BEGIN Record set

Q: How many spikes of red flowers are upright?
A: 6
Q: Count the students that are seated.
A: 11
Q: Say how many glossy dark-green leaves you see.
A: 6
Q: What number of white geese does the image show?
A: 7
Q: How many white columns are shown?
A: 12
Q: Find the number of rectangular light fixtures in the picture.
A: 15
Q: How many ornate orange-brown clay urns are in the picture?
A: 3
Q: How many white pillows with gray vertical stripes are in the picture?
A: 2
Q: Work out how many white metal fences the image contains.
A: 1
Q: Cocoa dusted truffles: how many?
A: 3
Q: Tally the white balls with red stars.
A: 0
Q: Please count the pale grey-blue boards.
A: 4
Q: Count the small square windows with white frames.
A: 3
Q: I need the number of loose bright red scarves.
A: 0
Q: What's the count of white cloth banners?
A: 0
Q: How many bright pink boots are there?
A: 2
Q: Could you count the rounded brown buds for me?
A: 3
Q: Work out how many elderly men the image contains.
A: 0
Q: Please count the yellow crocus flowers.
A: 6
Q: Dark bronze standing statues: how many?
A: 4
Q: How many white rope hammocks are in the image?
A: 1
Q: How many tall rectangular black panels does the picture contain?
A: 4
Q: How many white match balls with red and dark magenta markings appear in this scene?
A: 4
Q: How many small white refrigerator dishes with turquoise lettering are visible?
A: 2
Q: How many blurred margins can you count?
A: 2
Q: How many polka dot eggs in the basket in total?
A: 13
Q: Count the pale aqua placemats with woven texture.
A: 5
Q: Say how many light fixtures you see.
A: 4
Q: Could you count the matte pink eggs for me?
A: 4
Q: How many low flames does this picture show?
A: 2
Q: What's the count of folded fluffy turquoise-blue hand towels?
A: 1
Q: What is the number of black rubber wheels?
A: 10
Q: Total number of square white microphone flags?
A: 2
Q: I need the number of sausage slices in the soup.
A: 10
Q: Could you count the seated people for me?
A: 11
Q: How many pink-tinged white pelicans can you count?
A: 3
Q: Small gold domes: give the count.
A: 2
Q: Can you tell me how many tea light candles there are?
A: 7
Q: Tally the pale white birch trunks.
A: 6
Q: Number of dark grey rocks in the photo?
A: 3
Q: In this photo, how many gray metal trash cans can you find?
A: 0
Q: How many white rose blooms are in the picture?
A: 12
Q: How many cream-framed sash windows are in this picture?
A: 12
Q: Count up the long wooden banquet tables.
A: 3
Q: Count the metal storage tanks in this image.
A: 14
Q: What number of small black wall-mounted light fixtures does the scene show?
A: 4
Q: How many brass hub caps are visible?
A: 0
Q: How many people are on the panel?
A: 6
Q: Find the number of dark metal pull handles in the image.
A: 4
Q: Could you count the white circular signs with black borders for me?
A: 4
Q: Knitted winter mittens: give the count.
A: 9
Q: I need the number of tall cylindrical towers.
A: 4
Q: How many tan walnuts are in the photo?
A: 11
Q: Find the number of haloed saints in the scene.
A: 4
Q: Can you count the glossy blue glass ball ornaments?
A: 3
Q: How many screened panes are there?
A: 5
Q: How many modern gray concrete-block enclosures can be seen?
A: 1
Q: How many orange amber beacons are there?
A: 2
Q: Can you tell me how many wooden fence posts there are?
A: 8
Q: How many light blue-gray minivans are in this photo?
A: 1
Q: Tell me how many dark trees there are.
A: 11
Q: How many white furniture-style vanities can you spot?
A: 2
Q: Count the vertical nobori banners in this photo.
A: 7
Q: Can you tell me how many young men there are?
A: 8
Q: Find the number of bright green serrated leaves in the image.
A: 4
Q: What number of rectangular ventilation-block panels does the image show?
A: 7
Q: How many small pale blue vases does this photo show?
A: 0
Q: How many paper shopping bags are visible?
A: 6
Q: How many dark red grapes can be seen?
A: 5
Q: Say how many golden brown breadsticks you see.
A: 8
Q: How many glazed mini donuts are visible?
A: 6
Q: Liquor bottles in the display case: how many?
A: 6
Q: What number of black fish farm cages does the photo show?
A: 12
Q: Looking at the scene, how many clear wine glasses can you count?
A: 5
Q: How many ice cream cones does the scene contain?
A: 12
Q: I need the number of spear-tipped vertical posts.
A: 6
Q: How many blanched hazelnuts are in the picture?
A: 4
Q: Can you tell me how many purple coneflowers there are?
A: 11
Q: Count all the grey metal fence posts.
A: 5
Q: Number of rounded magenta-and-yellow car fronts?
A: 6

END Record set

▶ _Your goal_
The reply should consist solely of the number of lines in the records that include "seen".

▶ _Task solution_
2